## Data
»»
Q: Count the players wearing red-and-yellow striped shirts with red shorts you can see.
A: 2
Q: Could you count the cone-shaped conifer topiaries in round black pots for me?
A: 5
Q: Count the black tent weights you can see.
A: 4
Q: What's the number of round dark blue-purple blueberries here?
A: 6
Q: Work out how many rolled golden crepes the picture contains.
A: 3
««
»»
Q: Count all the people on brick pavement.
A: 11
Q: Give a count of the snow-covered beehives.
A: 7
««
Search the entries above for lines containing the word "round", and copy each one.

Q: Could you count the cone-shaped conifer topiaries in round black pots for me?
Q: What's the number of round dark blue-purple blueberries here?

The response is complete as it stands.